___ GIVEN INFORMATION ___
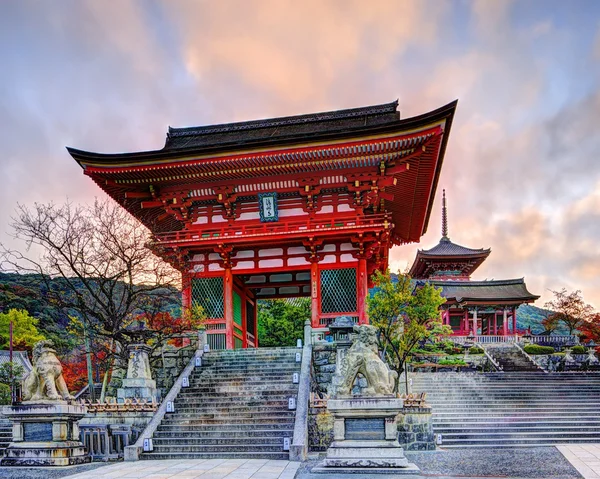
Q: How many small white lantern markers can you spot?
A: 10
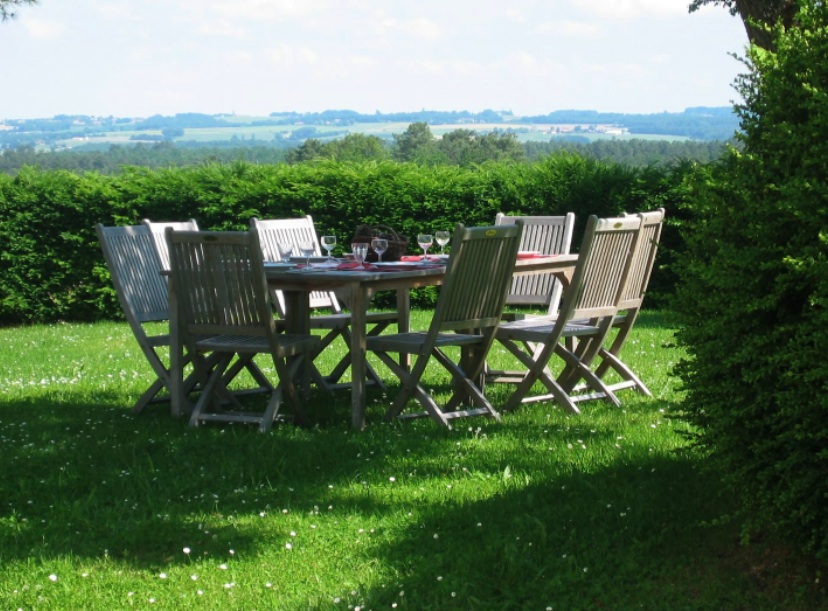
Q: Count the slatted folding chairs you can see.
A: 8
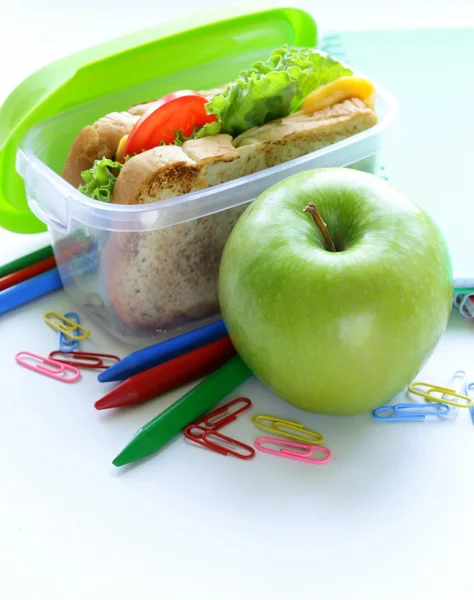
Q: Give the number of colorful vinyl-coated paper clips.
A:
___
___ GIVEN INFORMATION ___
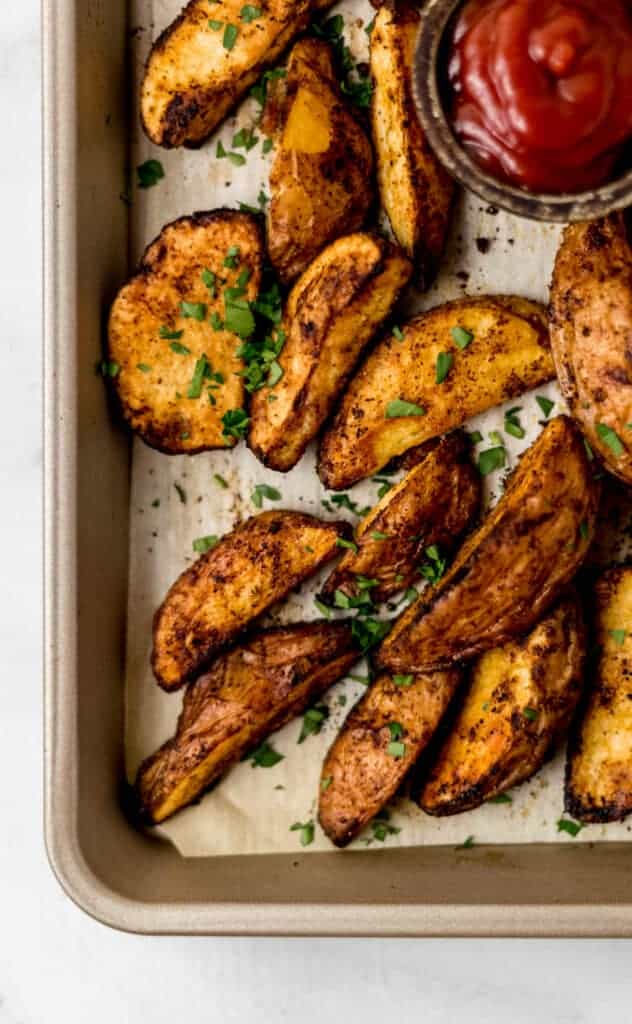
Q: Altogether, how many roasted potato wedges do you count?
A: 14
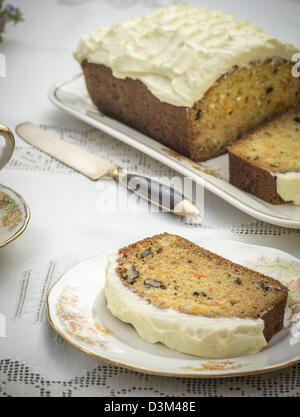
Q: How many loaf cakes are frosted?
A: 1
___
___ GIVEN INFORMATION ___
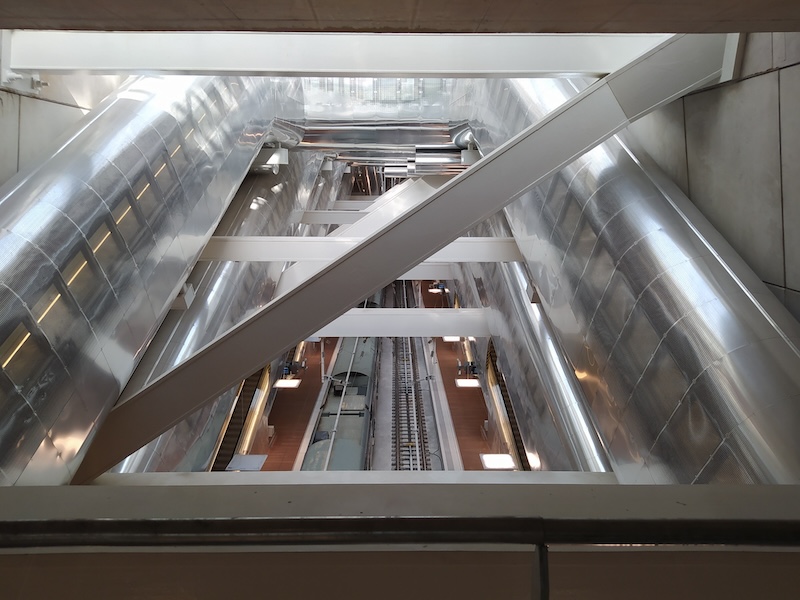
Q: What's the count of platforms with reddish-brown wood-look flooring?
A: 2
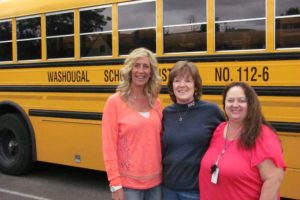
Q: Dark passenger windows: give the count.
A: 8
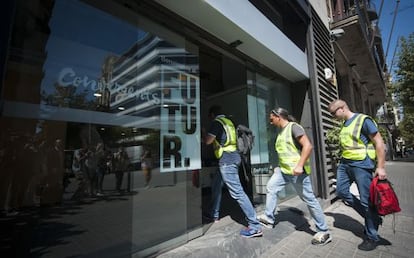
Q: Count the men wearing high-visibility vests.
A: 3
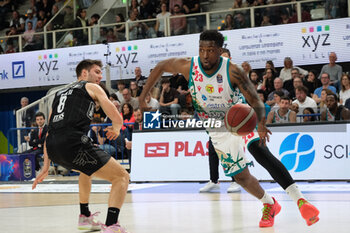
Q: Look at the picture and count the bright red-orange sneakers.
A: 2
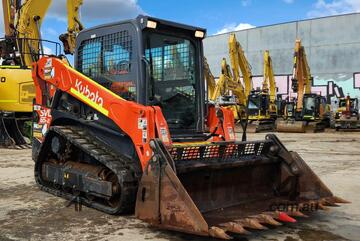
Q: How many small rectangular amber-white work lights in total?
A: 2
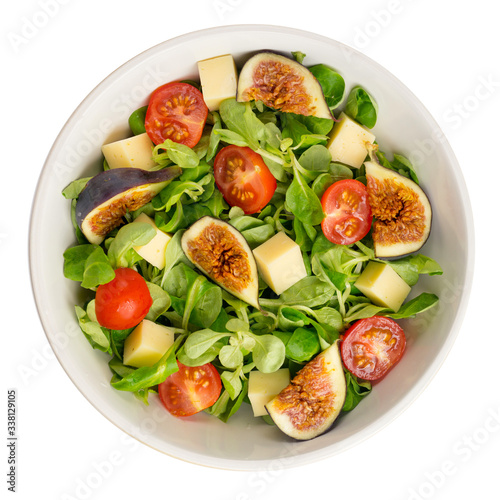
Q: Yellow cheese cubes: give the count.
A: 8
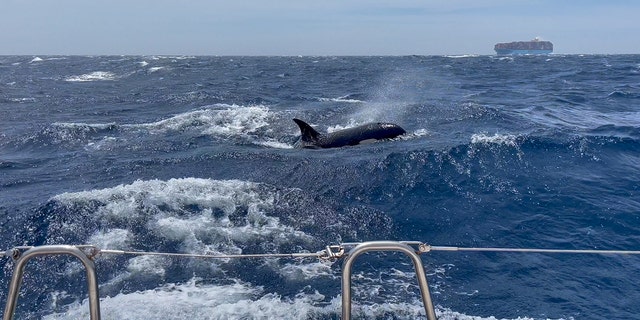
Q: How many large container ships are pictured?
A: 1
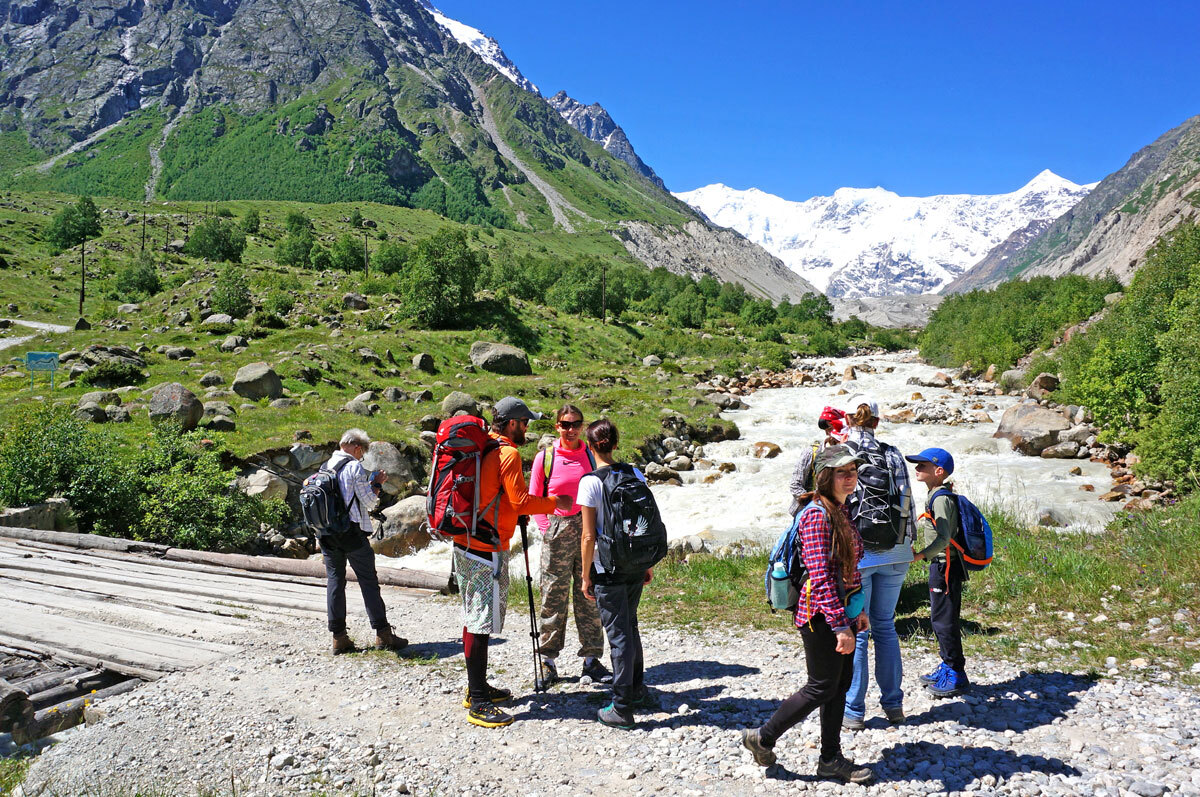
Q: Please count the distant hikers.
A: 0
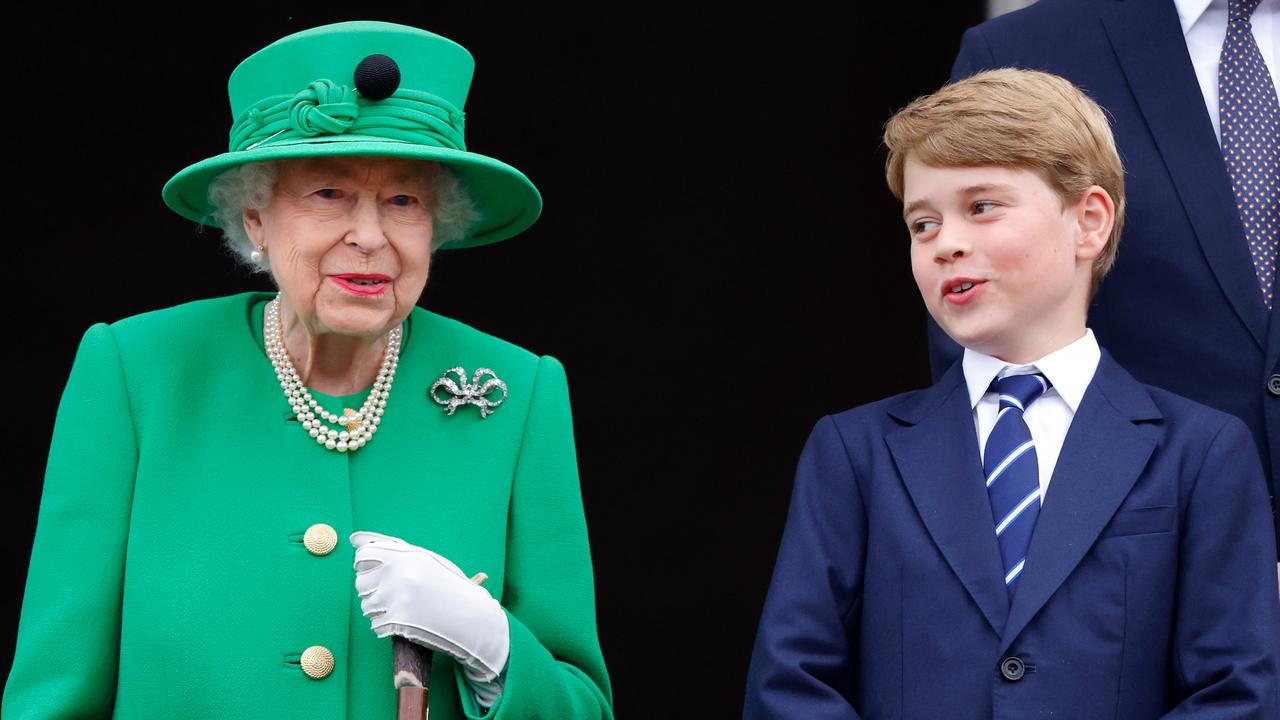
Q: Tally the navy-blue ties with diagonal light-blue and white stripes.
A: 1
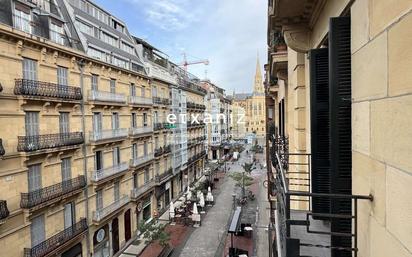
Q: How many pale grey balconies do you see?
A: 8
___
* TASK ITEM: Look through the listing, and copy each line in which the string "many" turns up.

* OUTPUT BELOW:
Q: How many small white lantern markers can you spot?
Q: Altogether, how many roasted potato wedges do you count?
Q: How many loaf cakes are frosted?
Q: How many small rectangular amber-white work lights in total?
Q: How many large container ships are pictured?
Q: How many pale grey balconies do you see?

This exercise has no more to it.